As this protocol is for an adaptive design randomized trial, we intend to analyze outcomes at two points during the trial. The first interim analysis will examine only feasibility and fidelity to treatment arm (Fig. 3) and will occur after 50 participants are enrolled. Audio recordings of the conversation will be obtained to assess fidelity to the use of the decision aid (in the intervention group) and to monitor for contamination in the control group.

Fig. 3
figure 3

Adaptive design: interim analyses

Recruitment will be considered feasible if > 3 participants are enrolled per month and the follow-up rate is at least 70%. Acceptability will be measured by a 7-point Likert scale, and the acceptability goal will be having > 50% of clinicians reporting the decision aid to be somewhat or extremely helpful. Regarding fidelity, a 3rd party will rate conversations on pre-defined criteria for SDM (OPTION-5 scale: observing patient involvement) [25]. If > 50% of intervention group conversations and < 30% of usual care conversations are rated as utilizing SDM, this condition will be considered satisfied. If two of three initial goals are not met (recruitment, acceptability, and fidelity), we will pause the trial and implement appropriate changes to the protocol.

Outcome measures: efficacy

We selected outcome measures via input from the Steering Committee, patients, and practicing clinicians as well as previous literature [26]. We also have included in the post-enrollment survey a measure assessing outcome priorities in the studied population. As stakeholders generally represent two different groups (patients and clinicians), we considered two outcomes as primary [27]. Clinicians endorsed radiation exposure as the most important primary outcome, measured as the proportion of patients receiving a CT scan during the ED visit and within 60 days and total radiation exposure in 60 days. Patients endorsed knowledge as a primary outcome, and the steering committee created and piloted a 10 question knowledge test.

We also selected a number of secondary outcomes based on stakeholder input. Secondary efficacy outcomes include 1 - clinician effort to engage patients in SDM (OPTION-5 scale), 2 - patient engagement as measured by CollaboRATE and SDM question(s), 3 - patient satisfaction (items from the Hospital Consumer Assessment of Healthcare Providers and Systems [HCAHPS]), 4 - trust in physician (trust in physician scale, 5 questions) and several implementation outcomes regarding the helpfulness of the intervention (see post-encounter patient and clinician data collection forms, Supplementary Materials 3 and 4) [25, 28, 29].

Safety outcomes include the primary outcome of radiation exposure (number of CT scans obtained on day 0 and within 60 days), total radiation in 30 days/60 days (milli-gray [mGy]) from diagnostic imaging, and the incidence of high-risk diagnoses with complications (HRDwC) that could be related to missed or delayed diagnoses. These HRDwC have been previously defined [10].

Operational outcomes will include (1) ED revisits (in 7/30/60 days) and hospital admissions on second visit, (2) ED length of stay (LOS) (minutes), (3) admission rate, (4) final diagnosis for initial visit, (5) 60-day alternative diagnoses, and (6) urologic procedures (in 30/60 days).

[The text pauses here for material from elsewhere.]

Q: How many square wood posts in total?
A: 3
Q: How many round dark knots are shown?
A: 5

Implementation outcomes will include (1) clinicians’ ratings of conversation/decision aid (“would you recommend,” “would you use again,” and qualitative feedback), (2) acceptability (clinicians’ ratings, qualitative and quantitative), and (3) Fidelity (RA checkboxes) as well as adherence to protocol.

Participant timeline {13}

Enrollment, randomization, and the intervention (or usual care) will occur on day 0. Follow-ups will occur at approximately 14 days and 60–75 days, allowing for multiple attempts at contact up to 16 weeks. Follow-up can occur by text, email, or phone, per patient preference (Table 1).

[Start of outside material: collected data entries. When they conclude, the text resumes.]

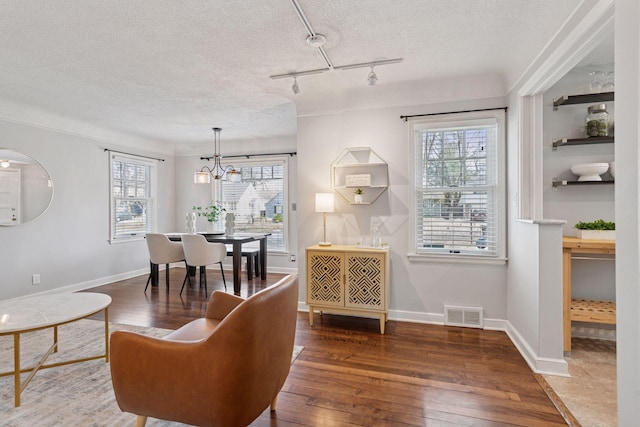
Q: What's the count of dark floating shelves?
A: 3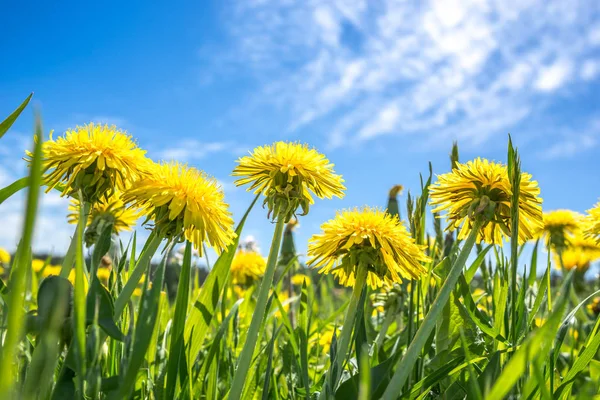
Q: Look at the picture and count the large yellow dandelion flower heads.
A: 5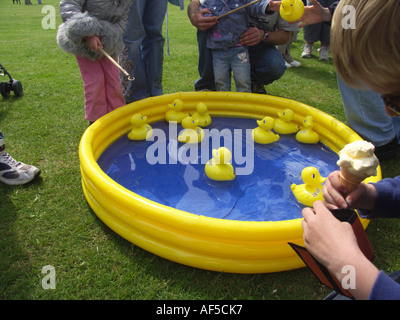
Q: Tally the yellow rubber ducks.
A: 10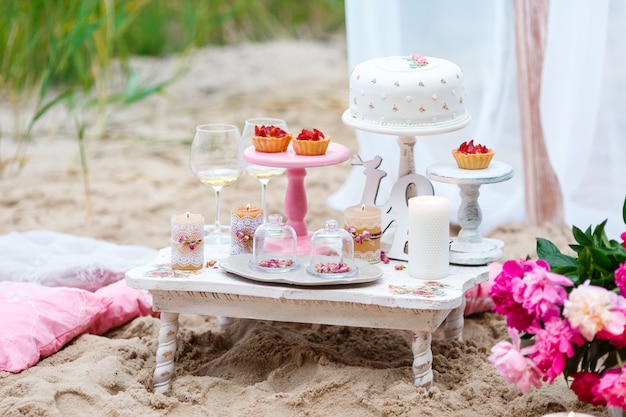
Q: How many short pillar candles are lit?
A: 3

Table 1 Time schedule of data collection and study procedures

Sample size {14}

As per Fig. 3, three discrete analysis times are planned.

Our sample size for phase I (until interim analysis 1) is based on the expert recommendation that at least 50 subjects be included to examine the pragmatics of recruitment [30].

For the endpoint of reduction in the use of CT scans, assuming a base proportion of 80% (currently, the usage rate for kidney stones), a sample of 200 patients (100 patients per group) will provide 87% power to detect a reduction of CT use to 60%, as significant at a p value of 0.047 (adjusted to account for the interim efficacy analysis—see explanation below). A final sample size of 200 is large enough to account for a loss of 10% and still provides about 80% power to detect the hypothesized difference. If lost to follow-up rates are higher, a sample size of 250 will be used (125 patients per group).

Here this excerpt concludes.